QUESTION-01: Did the distraught concerned father just leave his 18-month –to- 02-year(s) young child alone in the car wth the keys remaining in the ignition –to confront another stranger who the father states almost stuck them (father and child) with a motor vehicle?
REALLY? I saw the father leave the keys in the ignition, then exit the vehicle; again, was the child currently in that vehicle?
QUESTION-02: Once the fidelity recognized he was being cut-off or otherwise forcibly stopped, why is his window even open?
QUESTION-03: Fidelity actually exited a structure (vehicle), which ‘does’ easily out-weigh the supposed distraught, concerned, seemingly unarmed father; is that what I witnessed in the video?

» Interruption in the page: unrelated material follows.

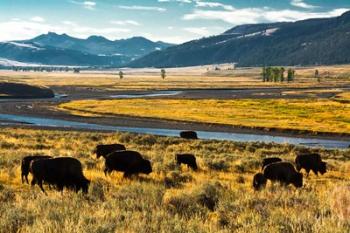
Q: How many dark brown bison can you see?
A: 10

Where is the security/tactic in that move?
Once the father is out of the car, then deemed an approaching threat, secure ‘all’ of fidelitys’ windows and doors, put the vehicle in gear and put some distance between you and the possible threat; the vehicle is already running. Or did you remove the keys from the ignition just before you exited the vehicle and presented what appeared to be a firearm? Was this another security move/tactic?
Use the vehicle, not the loaded gun! The Father, for whatever reason had his mind full.
Conclusion (for me):
I would like to know what they, both father and Mr. Fidelity, eat for breakfast. I then would delete said Item from my diet. This seems to be –road rage—in a parking lot, that went to/on the road. –Mr. Fidelity, stay in your vehicle and use it; instead of a loaded gun to first create distance. Plan ‘B’ still does not warrant introducing a unloaded/loaded gun –at that point-in-time–; however, plan ‘B’ may cause your insurance rates may rise. –The Father: Hire a certified and qualified baby-sitter/nanny. If you were level headed during the video, leave your child/children with another more qualified; you put your child seriously bad subsequent situation when you exited your vehicle and left your child in the vehicle with the keys remaining in the ignition.
I drive and partially live on the road; you have no idea.
I likely would not have posted, but given the occurrence of the six-year old in the SC school shooting, I struggled to hold back the tears; I failed. If for no other reason,: go home to the children and make sure the children get home in the same condition –if not better– than when you ‘all’ left.
There was a typ-O or grammar error above. Instead of …
“–The Father: Hire a certified and qualified baby-sitter/nanny. If you were level headed during the video, leave your child/children with another more qualified; you put your child seriously bad subsequent situation when you exited your vehicle and left your child in the vehicle with the keys remaining in the ignition.”
”
It should have been …
“–The Father: Hire a certified and qualified baby-sitter/nanny. If you were level headed during the video, leave your child/children with another more qualified; you put your child in a ‘seriously bad’ subsequent situation, when you exited your vehicle and left your child in the vehicle with the keys remaining in the ignition.”
My apologies to all.
right, wrong, whatever….
I’m not chasing a guy around his car screaming at him if he’s holding a gun.
thats be crazy!
Uh, this story seems whack, but in general, no, I don’t think I could keep my cool if my 2yr old was almost run over and then sprayed in the face with pepper spray.
You posted the video, you didn’t refute any of the activities of the story presented against the security guard. That means the security guard is actually the bad guy. That means the security guard should watch what he is doing and not almost run over children. It also means the security guard probably shouldn’t spray 2yr olds in the face with pepper spray. Given that he f*cked up and almost ran over a child and then sprayed him with pepper spray, it’s going to look a lot worse (in a courtroom) when he tries to prove he wasn’t the aggressor after shooting dad. So yes – he better not shoot the guy. Yes – he better put a vehicle between them.